» **WHAT YOU WILL DO**
Whenever a line of the entries below holds the string "many", copy that line and return it.
━━━ SOURCE MATERIAL
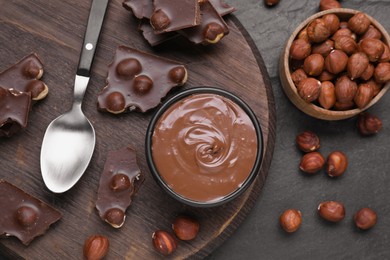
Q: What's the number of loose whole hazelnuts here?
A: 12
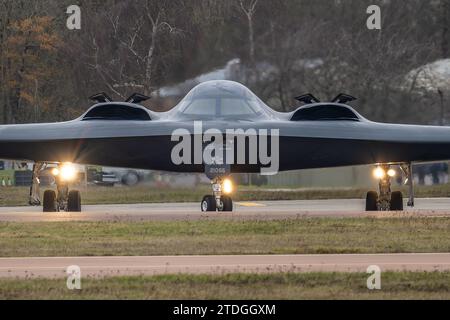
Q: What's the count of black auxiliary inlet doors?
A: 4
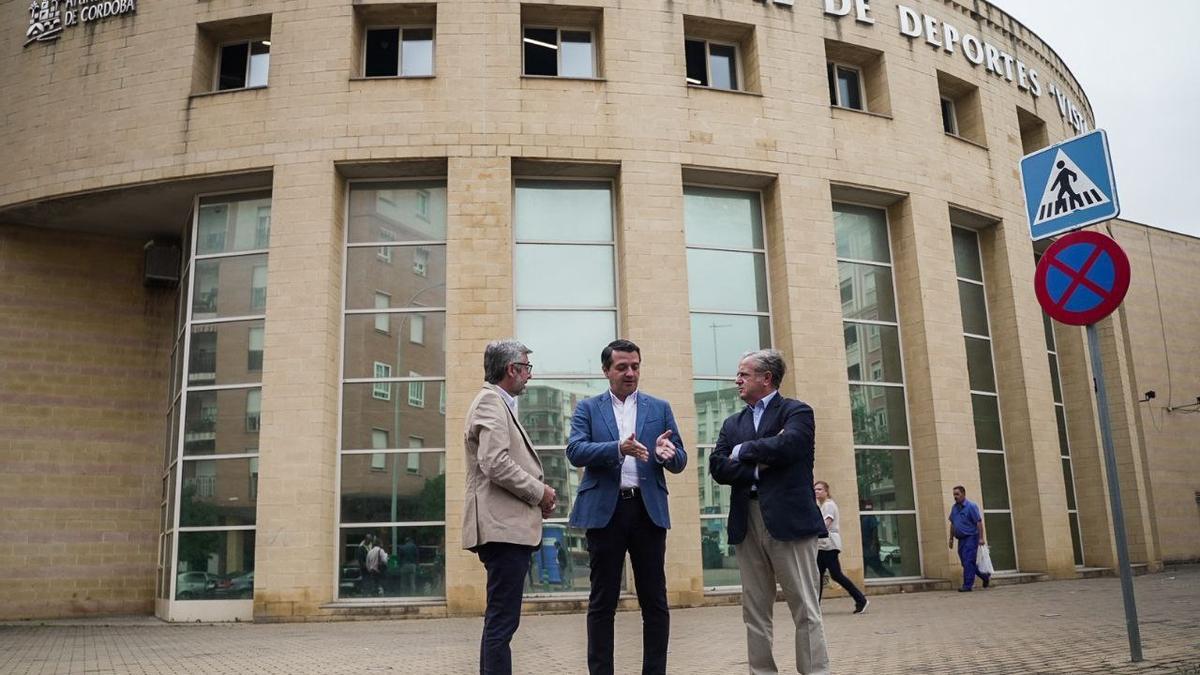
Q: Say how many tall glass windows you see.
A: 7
━━━━━━
━━━ SOURCE MATERIAL
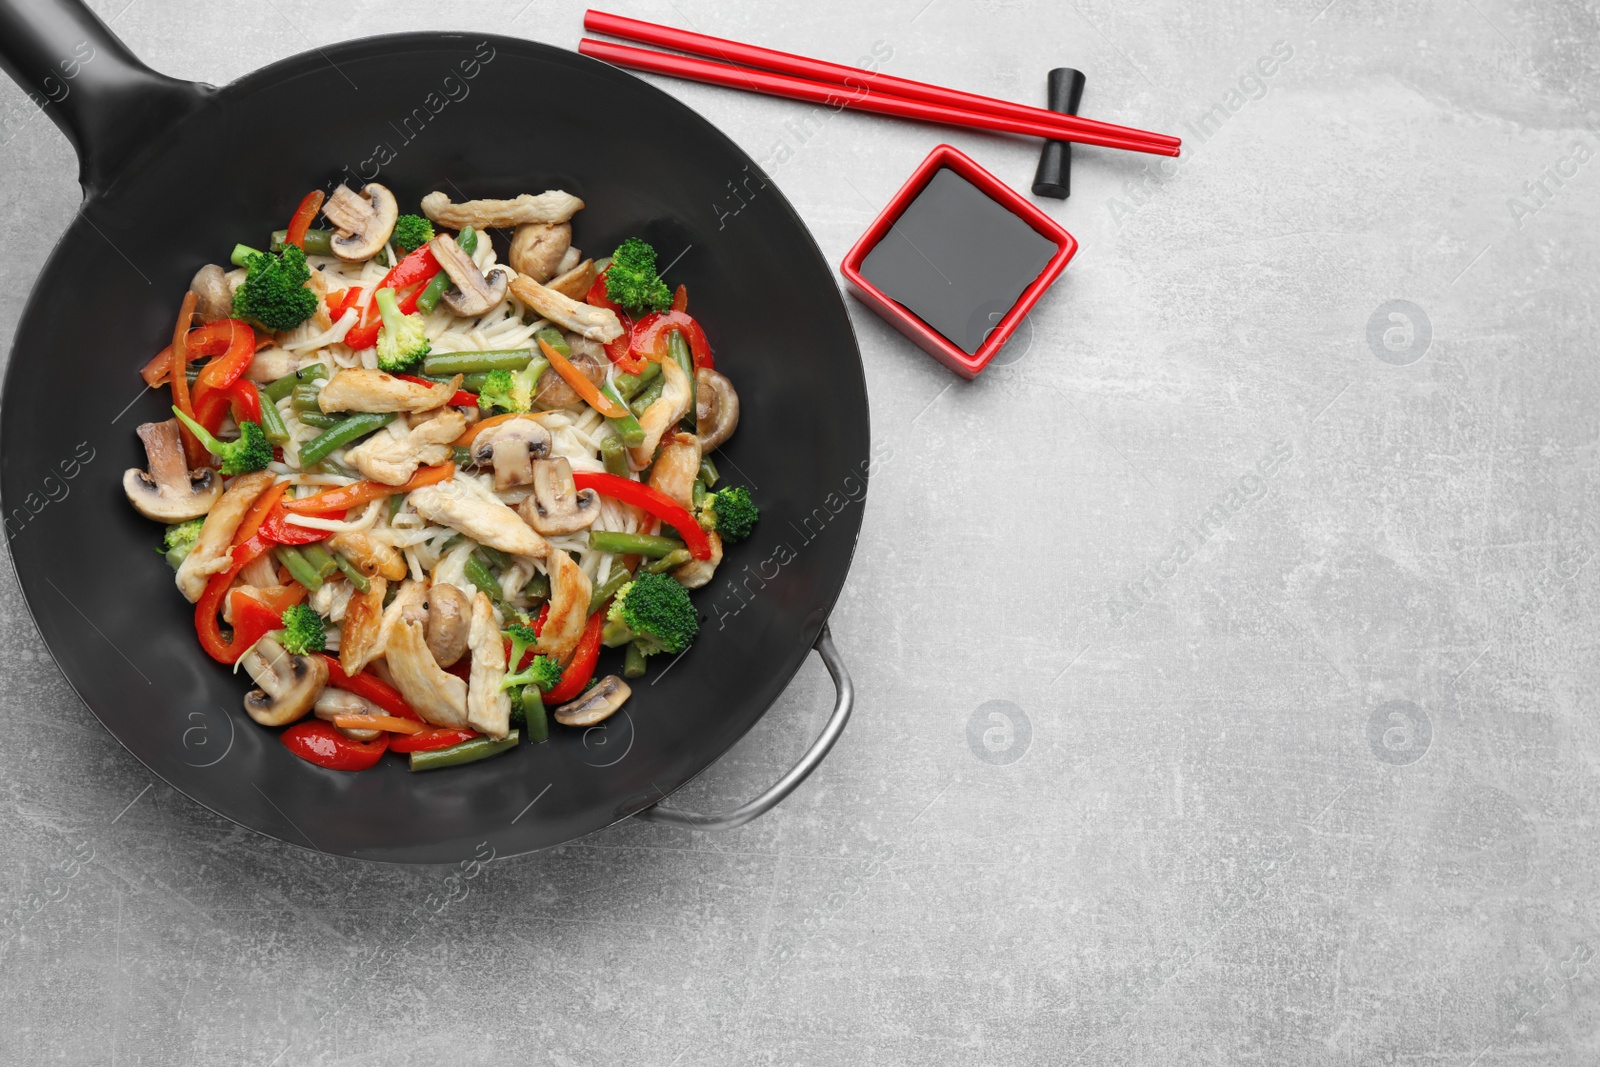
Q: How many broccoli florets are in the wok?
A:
━━━━━━
» **RESULT**
Q: Say how many tall glass windows you see.
Q: How many broccoli florets are in the wok?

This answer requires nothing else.